Would you please give every entry again exactly, without the pictures?

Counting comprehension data
[Start of Attachment]
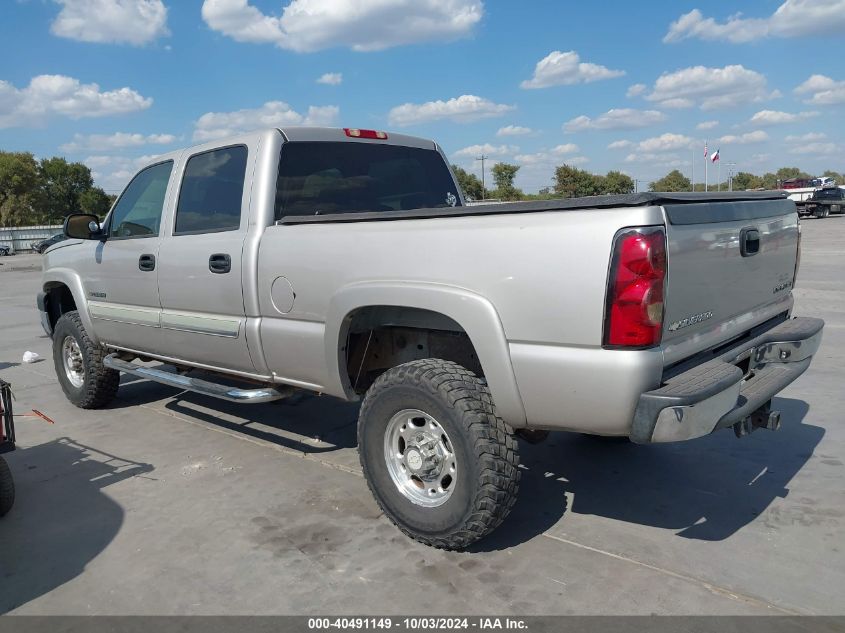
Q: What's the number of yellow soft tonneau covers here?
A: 0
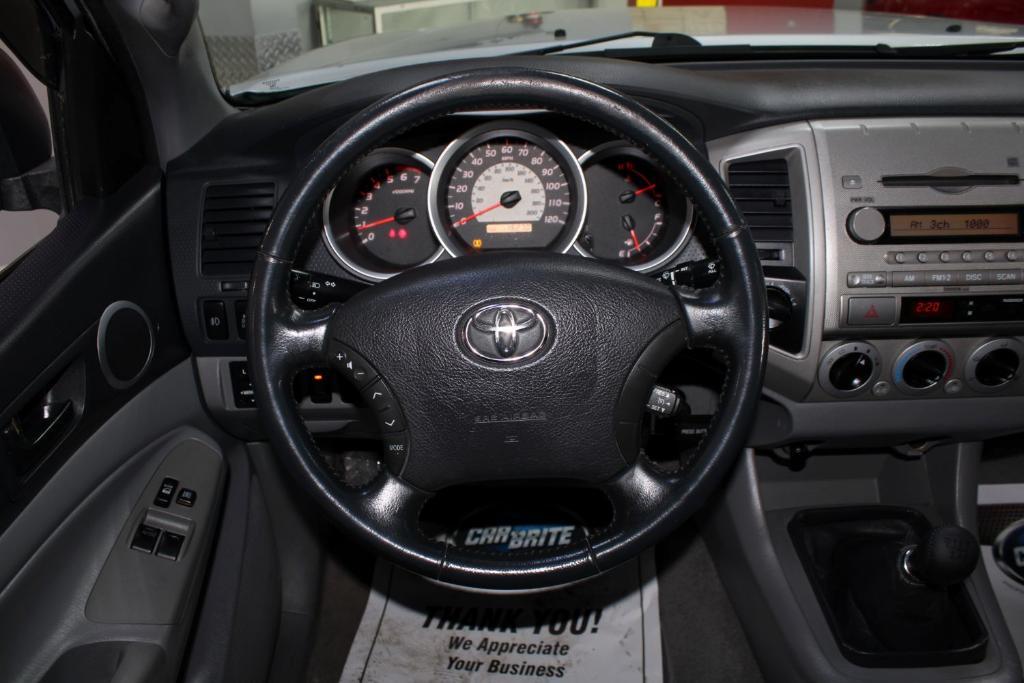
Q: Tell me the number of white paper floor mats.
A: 2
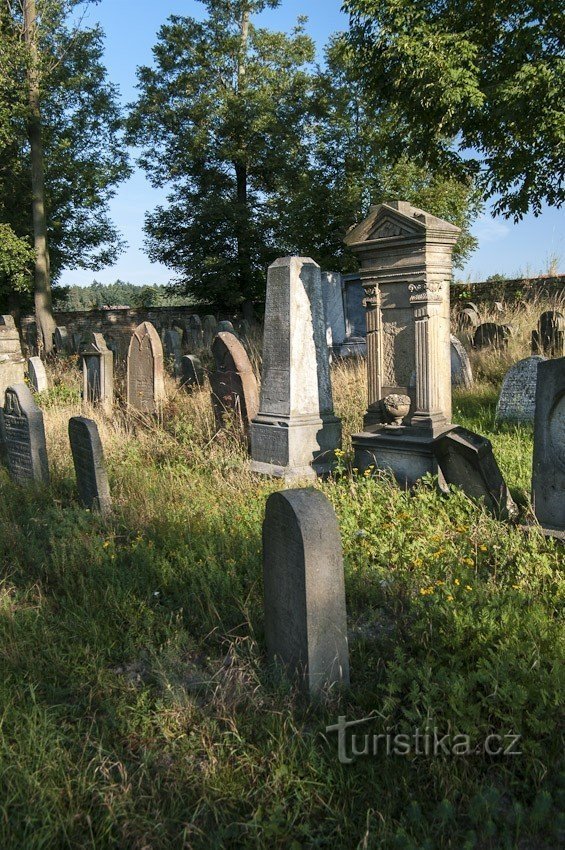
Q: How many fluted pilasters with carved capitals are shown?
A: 2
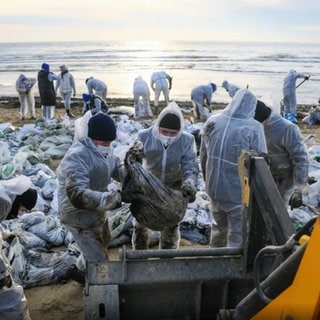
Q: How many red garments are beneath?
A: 0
[End of Attachment]
YOUR RESPONSE -
Q: What's the number of yellow soft tonneau covers here?
A: 0
Q: Tell me the number of white paper floor mats.
A: 2
Q: How many fluted pilasters with carved capitals are shown?
A: 2
Q: How many red garments are beneath?
A: 0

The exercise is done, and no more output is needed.